Hi Martin,

On Aug 25, 2008, at 4:33 AM, Martin Vysny wrote:

Hi David,
 impressive work indeed, thank you very much! I am especially grateful
for the Singleton and Startup functionality which I missed.

Thanks! It's definitely great to have a standard way to do this in the EJB world.

I have one
question: in your example (the ComponentRegistryBean example) a simple
HashMap is used which is thread unsafe. Does that mean that only a
single thread (the one which created the bean) will access the bean?
Nope, that's not it - multiple threads can access methods with
Lock.READ. What does the specification say about the thread
safety/multithreading issues? Must the bean be thread-safe or container
will mark all methods as synchronized? Can the user code rely on some
locking mechanisms (or invariants) performed by the container (for
example, will Lock.WRITE always perform lock on the bean class?)
Sorry if it is a dumb question and I'm missing something obvious :)

Good feedback.  Thank you for sending it!

Clearly my explanation is not doing what it should :) I do see a bug too now that I look closer, too. The getComponents() method should return a copy of components.values() or someone could get a ConcurrentModificationException.

I've changed/expanded on the text in the example. Pasted it here below as well. Let me know if it's any better. We'll keep trying till we get something that's easy to understand and doesn't leave the reader with a bunch of questions.

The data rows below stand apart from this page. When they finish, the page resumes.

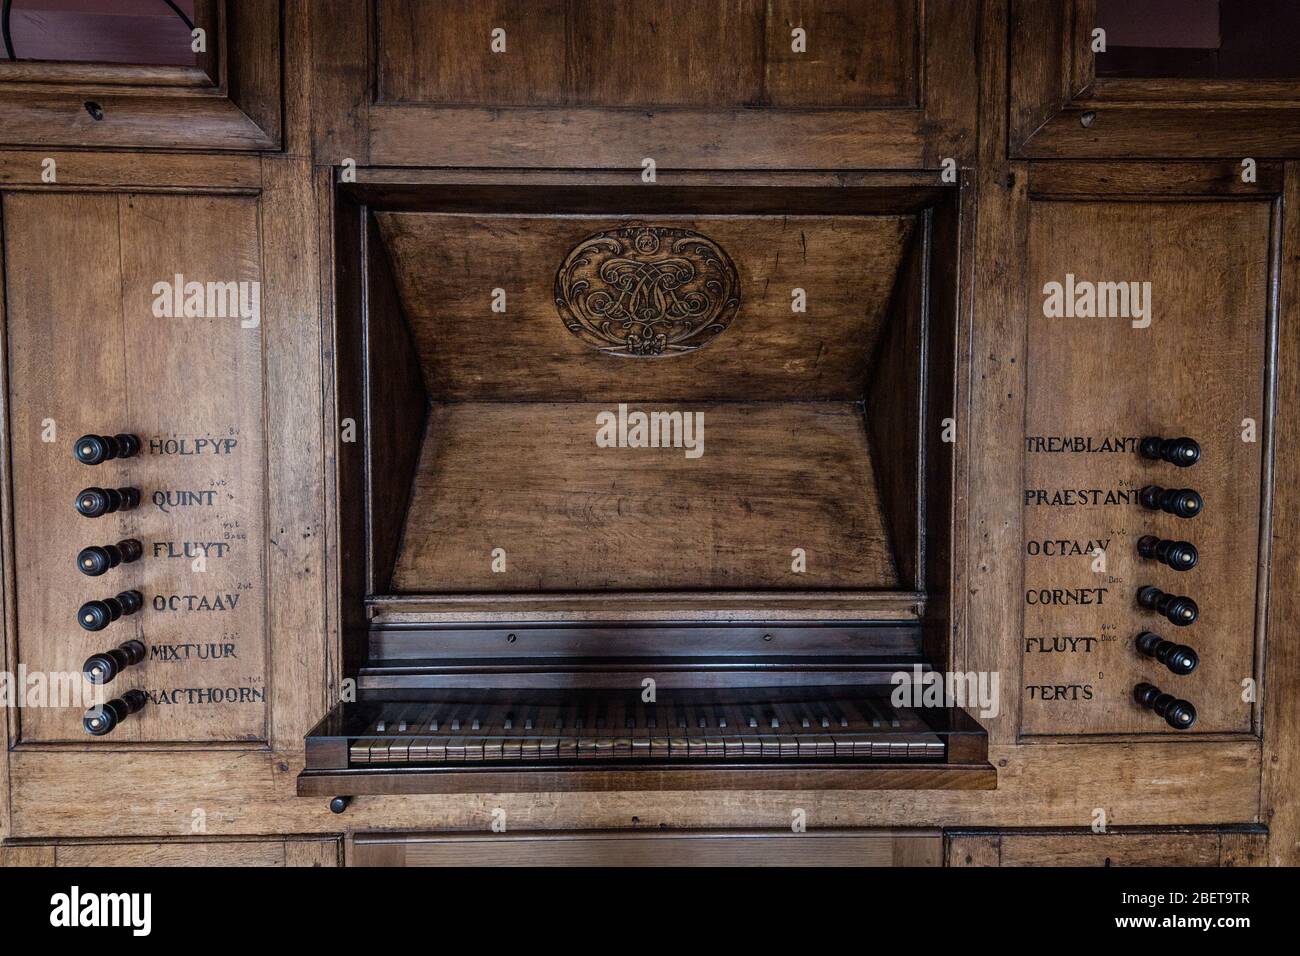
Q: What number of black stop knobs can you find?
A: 12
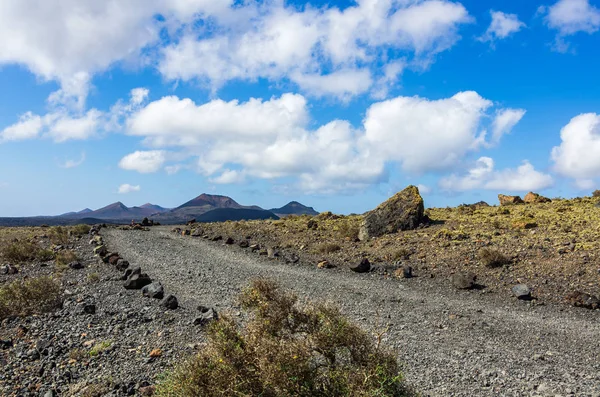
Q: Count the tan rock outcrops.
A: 2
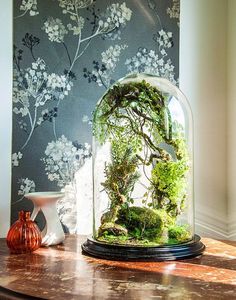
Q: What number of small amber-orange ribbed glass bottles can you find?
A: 1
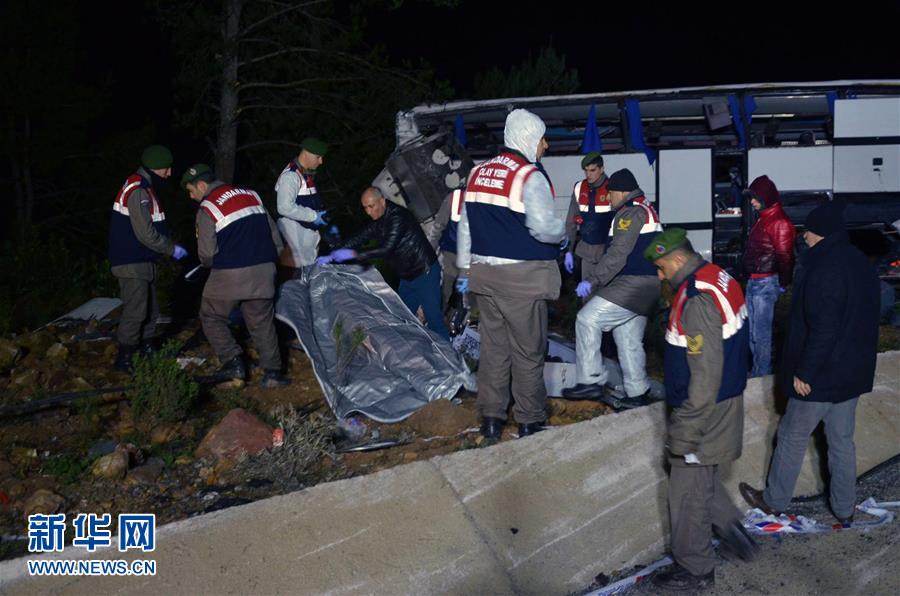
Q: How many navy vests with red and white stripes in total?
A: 8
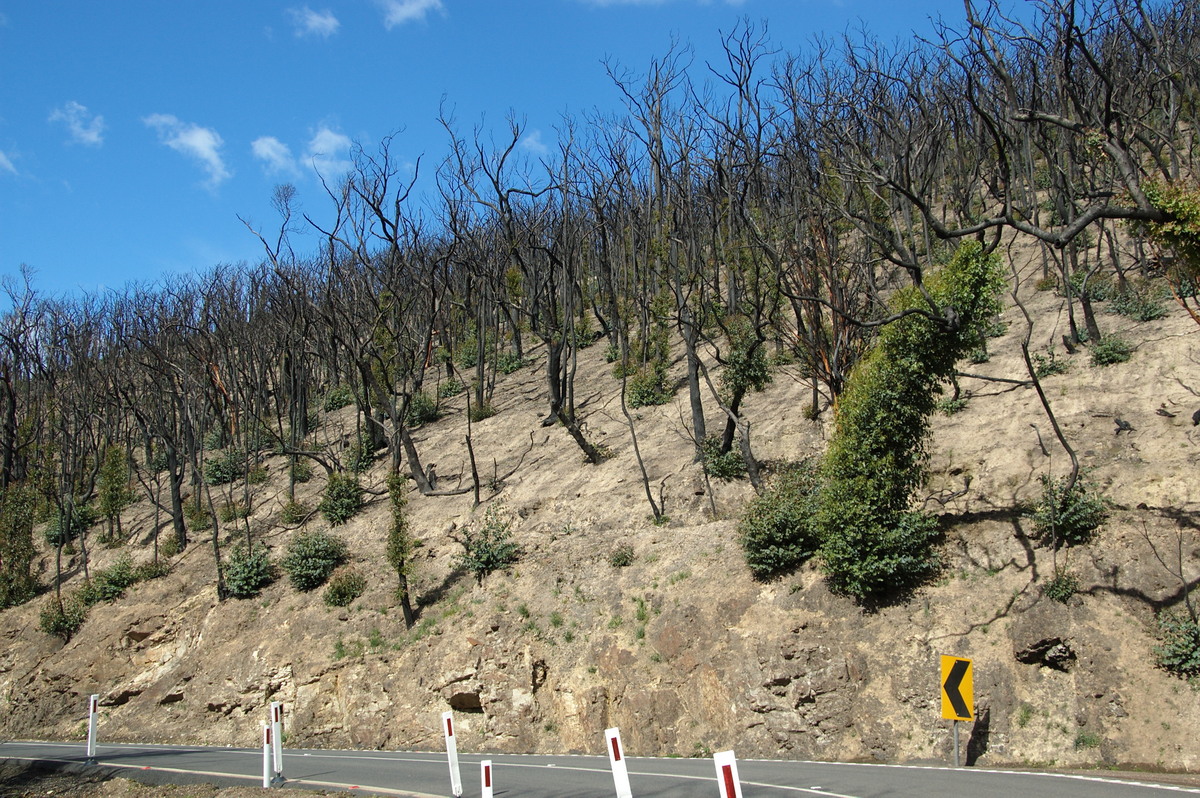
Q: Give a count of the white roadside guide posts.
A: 7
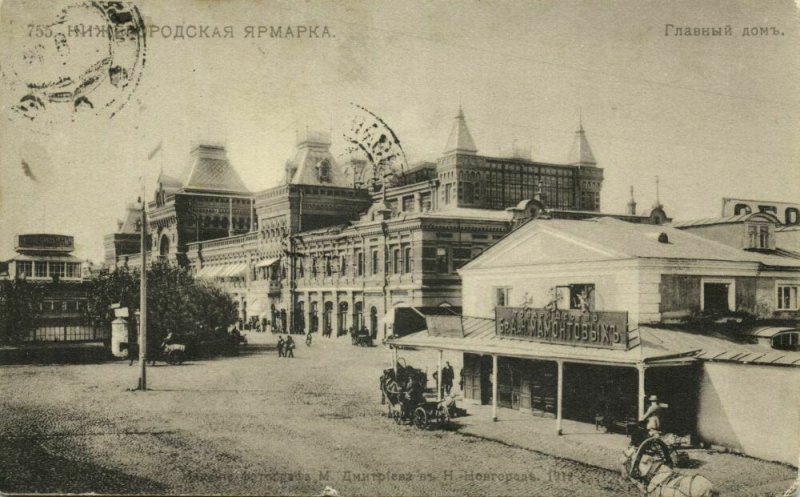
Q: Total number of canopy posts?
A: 5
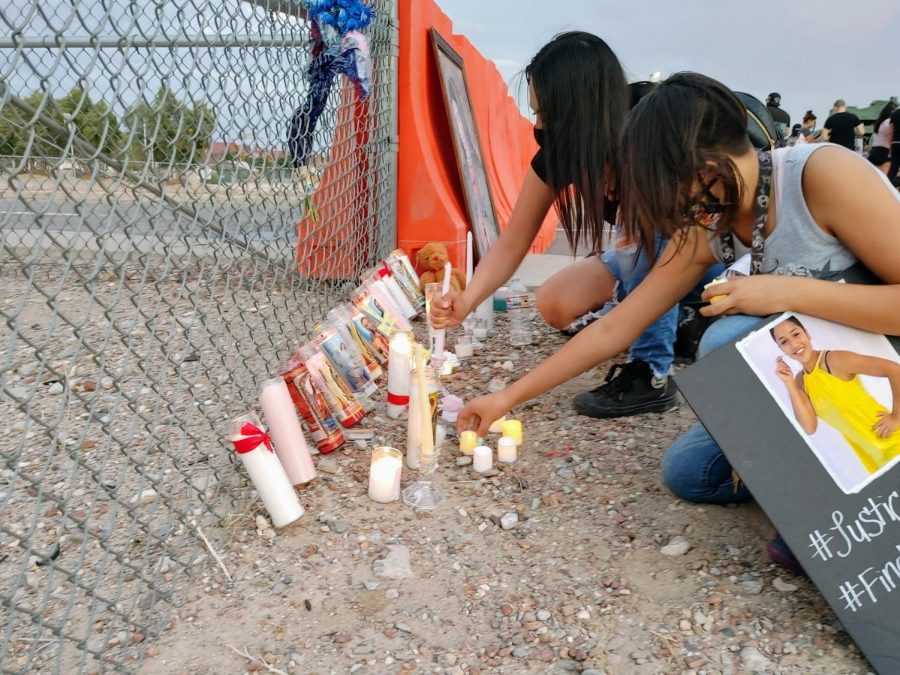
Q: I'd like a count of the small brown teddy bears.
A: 1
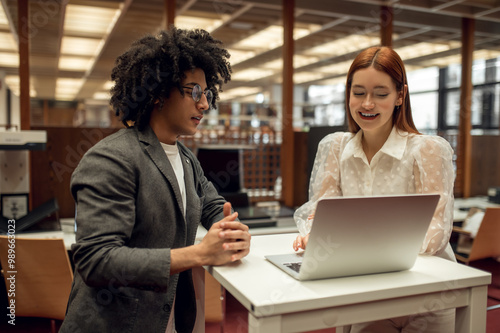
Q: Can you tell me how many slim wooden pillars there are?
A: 5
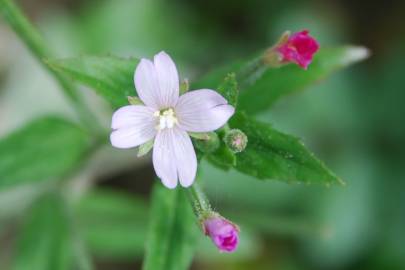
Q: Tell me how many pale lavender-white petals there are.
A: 4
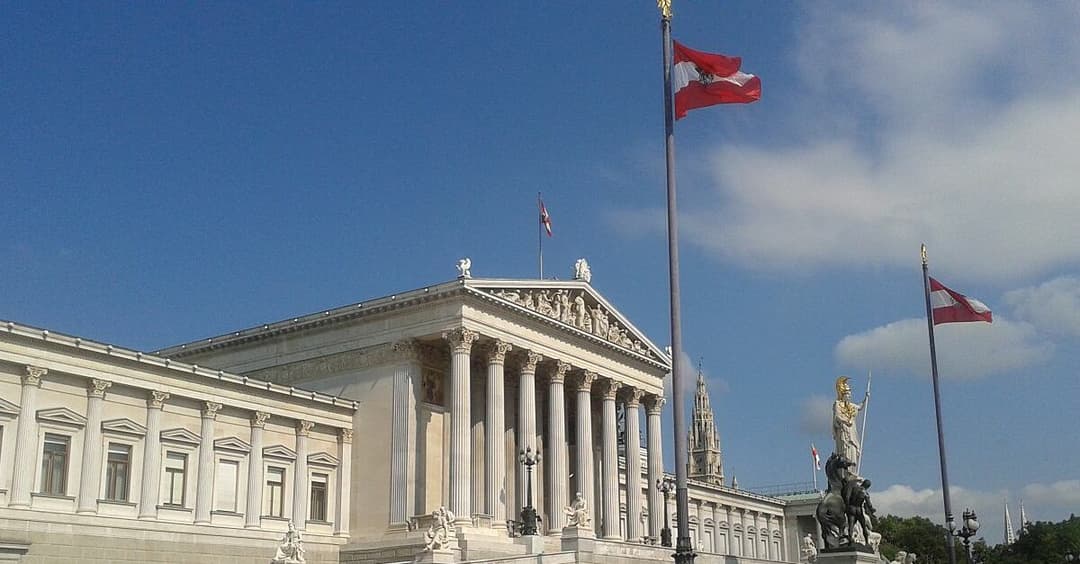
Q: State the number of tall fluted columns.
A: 8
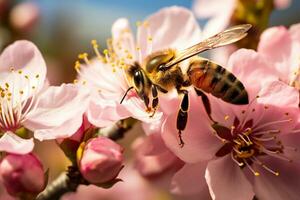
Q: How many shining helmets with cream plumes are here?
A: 0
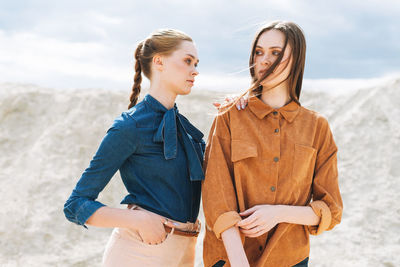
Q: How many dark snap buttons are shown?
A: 5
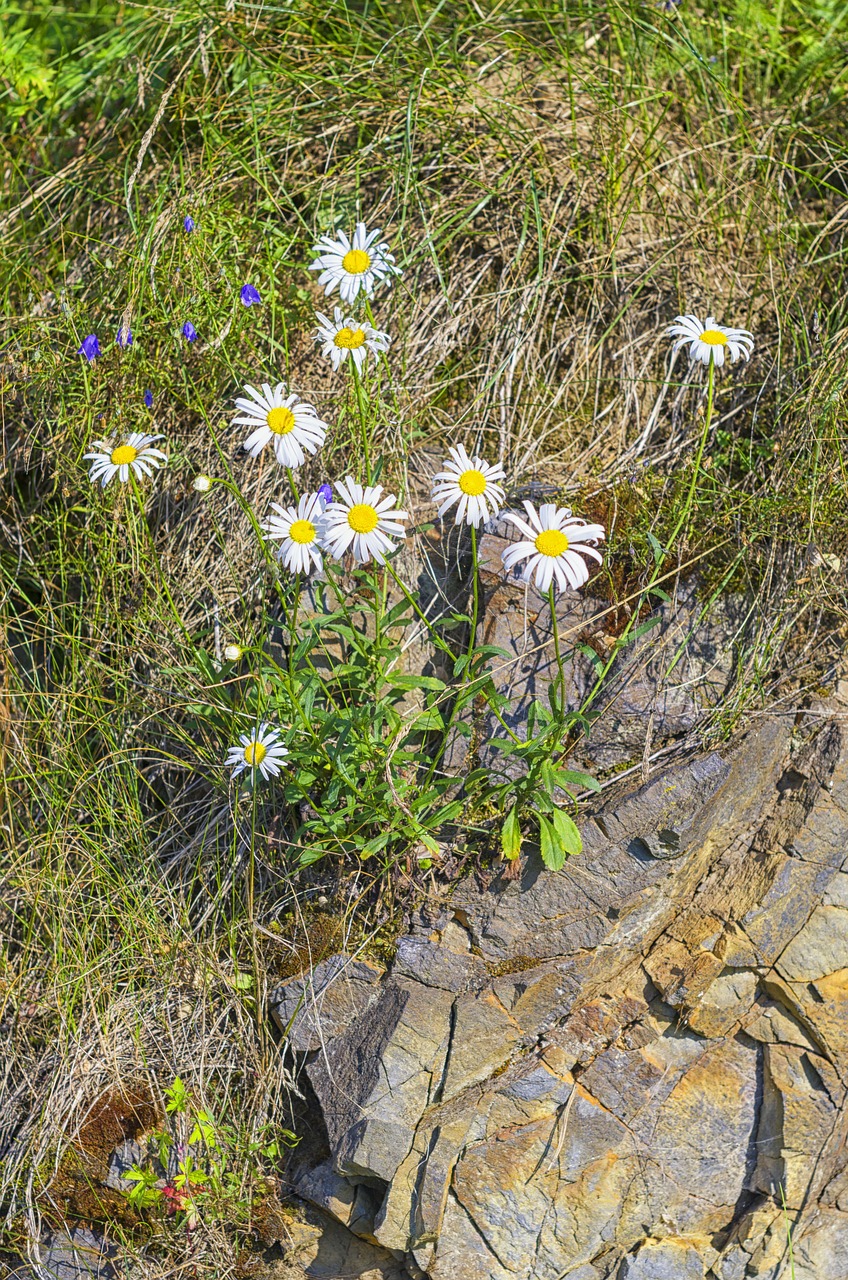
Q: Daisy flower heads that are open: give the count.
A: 10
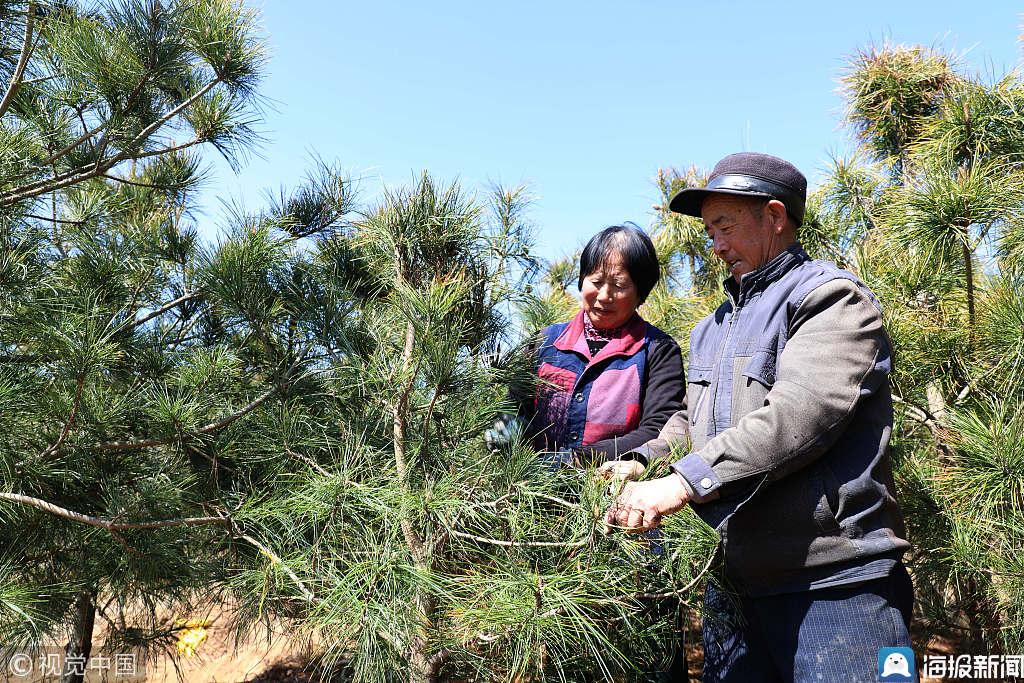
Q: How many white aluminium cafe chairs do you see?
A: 0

  Unless specified explicitly on the bean class or a method, the
  default @Lock value is @Lock(WRITE). The code above uses the
  @Lock(READ) annotation on bean class to change the default so
  that multi-threaded access is granted by default. We then only
  need to apply the @Lock(WRITE) annotation to the methods that
  modify the state of the bean.

  Essentially @Lock(READ) allows multithreaded access to the
  Singleton bean instance unless someone is invoking an
  @Lock(WRITE) method. With @Lock(WRITE), the thread invoking the
  bean will be guaranteed to have exclusive access to the Singleton
  bean instance for the duration of its invocation. This
  combination allows the bean instance to use data types that are
  not normally thread safe. Great care must still be used, though.

  In the example we see ComponentRegistryBean using a
  java.util.HashMap which is not synchronized. To make this ok we
  do three things:

   1. Encapsulation. We don't expose the HashMap instance directly;
      including its iterators, key set, value set or entry set.

   2. We use @Lock(WRITE) on the methods that mutate the map such
      as the put() and remove() methods.

   3. We use @Lock(READ) on the get() and values() methods as they
      do not change the map state and are guaranteed not to be
      called at the same as any of the @Lock(WRITE) methods, so we
      know the state of the HashMap is no being mutated and
      therefore safe for reading.

  The end result is that the threading model for this bean will
  switch from multi-threaded access to single-threaded access
  dynamically as needed depending on the which methods are being
  invoked. This gives Singletons a bit of an advantage over
  Servlets for processing multi-threaded requests.

http://cwiki.apache.org/OPENEJBx30/singleton-example.html

Feel free to kick it back with changes/tweaks or other questions. Sometimes a word added here or there can make things more clear. These docs are likely going to be a primary source of singleton information for a while so we definitely want them to be as informative as possible.